Uma estória a contar

As vezes fico com vontade de escrever, mas dá uma preguiça….

Só porque tenho que me sentar adequadamente, porque as costas “gritam”.

Acho que não contei a minha estória da esclerose múltipla, peço licença aos leitores, porque entendo que está dentro do tema ; “somos múltiplos e diferentes cada um com sua estória.”

Comecei com sinais da doença quando fazia minha tese de doutorado, já que queria prosseguir como pesquisadora , numa carreira acadêmica. Não reflito muito sobre isso para não ficar com pena de mim mesma. Tinha tudo para dar certo, era jovem, tinha bagagem cientifica, tinha projeto de vida ,  apoio familiar; gostaria de lecionar em uma universidade, que proporcionaria o tripé educação – pesquisa-  serviço a comunidade.

Lecionava também em duas escolas estaduais, que pareciam um desafio para mim.

Eu dirigia automóvel na época, mobilidade não era problema. Foram os vários acidentes de carro , pequenas batidas na carroceria que  me levaram a refletir que algo estava errado (na época meu pai não aguentava mais levar o carro ao funileiro e meu seguro era só contra terceiros).

 A gota final , porém foi uma excursão que fiz às cavernas do PETAR; após uma caminhada não conseguia ficar em pé quando eu caminhava, caia, batia os joelhos nas rochas da caverna; definitivamente havia algo errado.

Na época pensei que eram os remédios da depressão que tomava; fui ao medico, ele pediu uma ressonância, exame caríssimo e realizado em poucos lugares, que graças a Deus, o convenio cobriu. Batata, o exame indicava lesões típicas de esclerose múltipla.

Aí o mundo girou e eu estava perdida. A enfermidade era uma que eu rezava  muito para não ter.
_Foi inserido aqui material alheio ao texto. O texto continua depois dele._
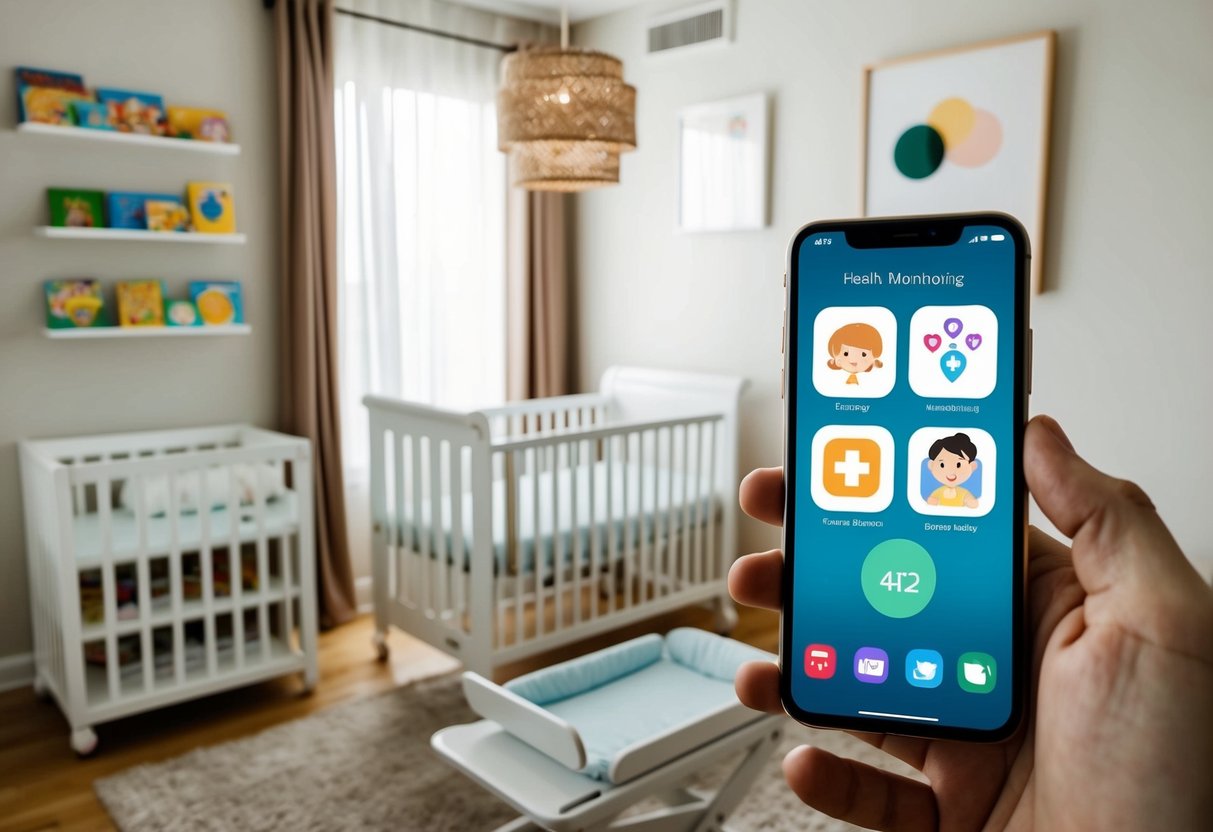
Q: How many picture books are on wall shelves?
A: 13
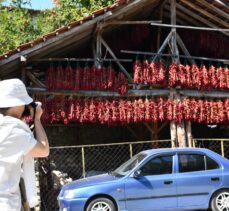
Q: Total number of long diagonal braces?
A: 3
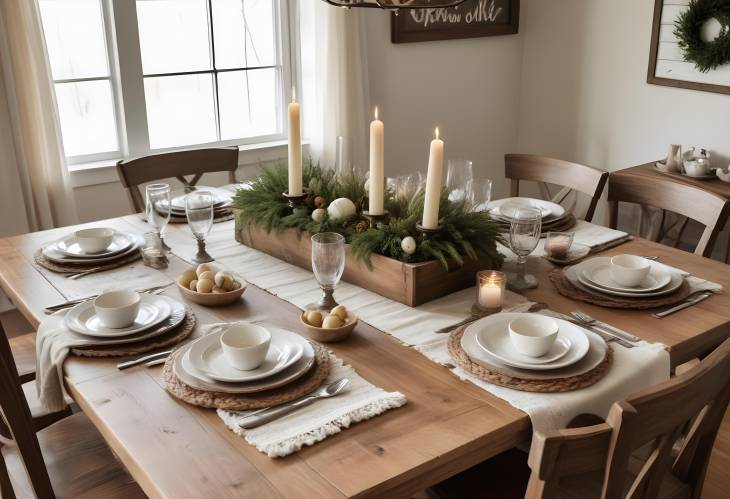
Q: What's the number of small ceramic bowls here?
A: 5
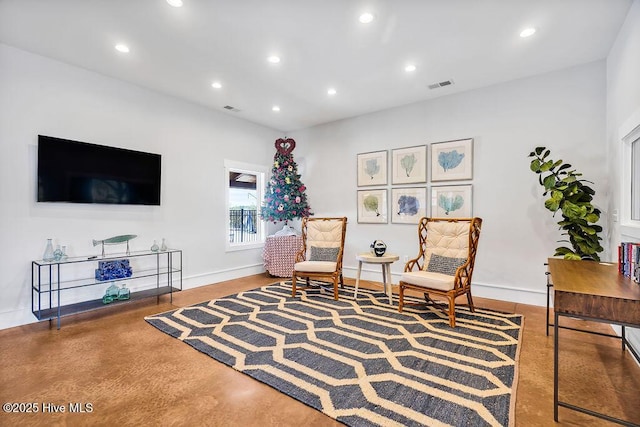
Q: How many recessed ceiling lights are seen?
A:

Conhecia pessoas portadoras, e elas estavam muito debilitadas. Foi o pai de uma colega, medico,                                   que estava na cadeira de rodas e dependia de tudo. e um técnico de laboratório do Instituto Biociências da USP, que eu via caminhando todo trêmulo como um bêbado. Se havia uma coisa que não queria ter era isso.

Nem tanto pelo amolecimento das pernas, pela parestesia, ou pela visão dupla e sorriso torto; mas pela dependência que ela causava; a independência era algo muito caro para mim.

Quando fui levar o resultado da ressonância para o medico meu coração partiu. Tinha já olhado o resultado , o medico viu também e senti que ele ficou atônito, queria me dar colo e como eu gostaria de um alento nessa hora.

Minha família ficou preocupada, mas faltava fechar diagnostico: um neurologista, mais exames: potencial evocado e liquor. Diagnostico fechado, minha mãe aceitou, meu pai não, minhas irmãs aceitaram como puderam.

Procurei ajuda espiritual, um padre me falou da ABEM  disse que seria acolhida nesta instituição que daria muitas informações para mim. A ABEM tinha sede anda na rua Demostenes (vejam como sou velha), mas a principio não gostei de lá. Via pessoas com muitas dificuldades; eu não estava assim, porque já tinha realizado Pulsoterapia e meus sintomas desapareceram; tinha esclerose surto-remitente na época.

Tive uma frequência alta de surtos e na época  a pulso era realizada com internação.

Devido à frequência dos surtos, fui encaminhada para o Hospital das Clinicas, onde fiquei  em tratamento por 20 anos.  Experimentei, toda uma evolução  de remédios: beta-interferon, acetato de glatiramer, azatioprina, natalizumabe, fingolimode e finalmente o rituximabe que meu convênio não quer liberar porque se trata de uma droga OFF-LABEL para esclerose múltipla). Fora o solumedrol, ciclofosfamida, outros corticoides orais para os surtos.

Hoje participo de atividades na ABEM ( na nova sede, essa que todos conhecemos) aprendo cada dia a lidar com minhas dificuldades; peço conselhos aos profissionais, converso com outros portadores com diferentes estórias de vida  que me motivam a erguer e tentar sempre e cuidar da cabeça.

Minha família ajuda muito, em todas as dificuldades, sei de muitas famílias que não aceitam.

Múltiplas estórias de vida, múltiplas formas de agir; aprender é o segredo. Todo mundo tem algo a ensinar e aprender.

O corpo é “podre”, corruptível (pelos ensinamentos bíblicos), mas o pensamento não está engaiolado no corpo debilitado, ele é LIVRE e voa conforme o coração.

Meu projeto de vida mudou, mas ele é livre também para mudar.